Insider Selling Jumps to Highest Level Since 2007 (Update2)
By Michael Tsang and Eric Martin
April 24 (Bloomberg) -- Executives and insiders at U.S.
companies are taking advantage of the steepest stock market
gains since 1938 to unload shares at the fastest pace since the
start of the bear market.
Gap Inc.’s founding family sold $45 million of shares in
the largest U.S. clothing retailer this month, according to
Securities and Exchange Commission filings compiled by
Bloomberg. Daniel Warmenhoven, the chief executive officer at
NetApp Inc., liquidated the most stock of the storage-computer
maker in more than six years. Sales by the co-founders of Bed
Bath & Beyond Inc. were the highest since at least 2001.
While the Standard & Poor’s 500 Index climbed 28 percent
from a 12-year low on March 9, CEOs, directors and senior
officers at U.S. companies sold $353 million of equities this
month, or 8.3 times more than they bought, data compiled by
Washington Service, a Bethesda, Maryland-based research firm,
show. That’s a warning sign because insiders usually have more
information about their companies’ prospects than anyone else,
according to William Stone at PNC Financial Services Group Inc.
“They should know more than outsiders would, so you could
take it as a signal that there is something wrong if they’re
selling,” said Stone, chief investment strategist at PNC’s
wealth management unit, which oversees $110 billion in
Philadelphia. “Whether it’s a sustainable rebound is still in
question. I’d prefer they were buying.”
Insiders Sell
Insiders from New York Stock Exchange-listed companies sold
$8.32 worth of stock for every dollar bought in the first three
weeks of April, according to Washington Service, which analyzes
stock transactions of corporate insiders for more than 500
institutional clients.
That’s the fastest rate of selling since October 2007, when
U.S. stocks peaked and the 17-month bear market that wiped out
more than half the market value of U.S. companies began. The
$42.5 million in insider purchases through April 20 would
represent the smallest amount for a full month since July 1992,
data going back more than 20 years show.
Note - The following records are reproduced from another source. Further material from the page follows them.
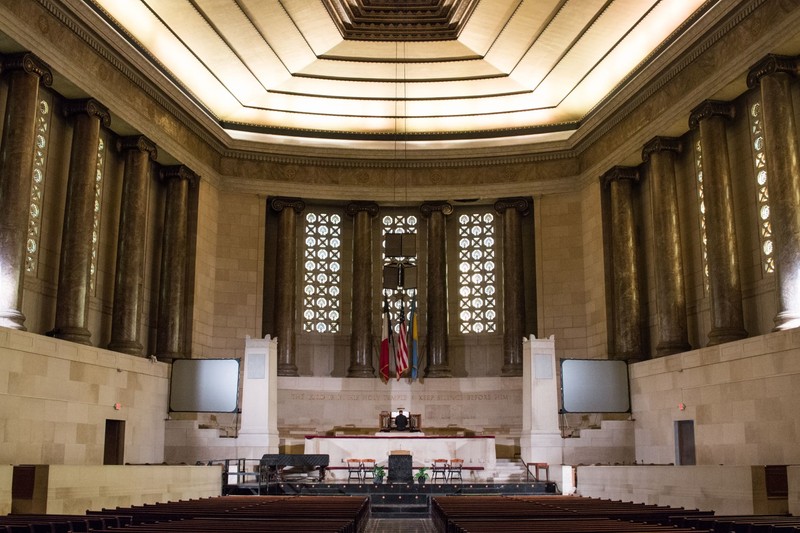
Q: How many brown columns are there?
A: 12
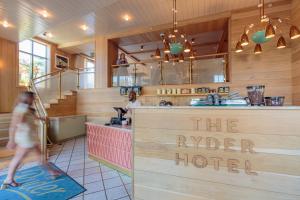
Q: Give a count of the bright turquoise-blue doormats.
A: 1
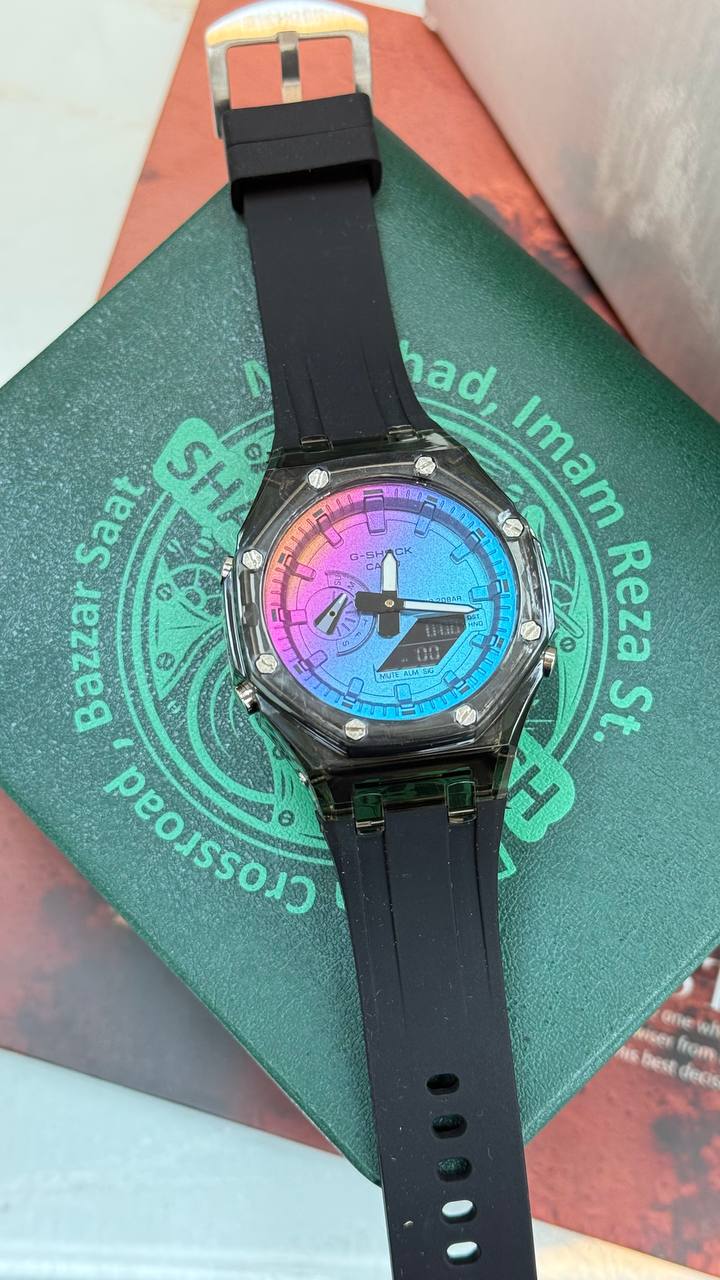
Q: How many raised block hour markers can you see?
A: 12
That drop preceded a
2.4 percent slide in the S&P 500 in August 1992.
The index rose 1.7 percent to 866.23 today after the
Federal Reserve said most banks that underwent stress tests hold
enough capital and companies from Ford Motor Co. to American
Express Co. posted better-than-estimated results.
Looking Forward
The S&P 500 has jumped 28 percent in 33 trading days, the
sharpest rally since the 1930s, on speculation the longest
recession since World War II will soon end.
Stocks rebounded as President Barack Obama outlined a $787
billion package of spending and tax cuts to stimulate growth,
the Treasury unveiled plans to finance as much as $1 trillion in
purchases of banks’ distressed assets and the Fed pledged to buy
more than $1 trillion of Treasuries and bonds backed by
mortgages to drive down interest rates.
With corporate America stuck in its seventh straight
quarter of earnings decreases, the longest in seven decades,
executives may have become too cautious, said Penn Capital
Management’s Eric Green.
Investors are looking to the final quarter of the year,
when S&P 500 companies will increase operating income by 71
percent, according to analyst estimates compiled by Bloomberg.
They forecast profits will fall 33 percent in the second quarter
and 21 percent in the third.
“Things are a lot better than they were,” said Green,
director of research at Penn Capital, which oversees $3 billion
in Cherry Hill, New Jersey. Recent history also shows that
“insiders have been wrong,” he said.
Confidence Game
Jeffrey Immelt, CEO of General Electric Co., purchased
50,000 shares at prices from $16.41 to $16.45 on Nov. 13, when
the stock closed at $16.86. The shares have since fallen 28
percent after the Fairfield, Connecticut-based company reduced
its dividend for the first time since 1938 and lost the AAA
credit rating from S&P that it held for more than 50 years.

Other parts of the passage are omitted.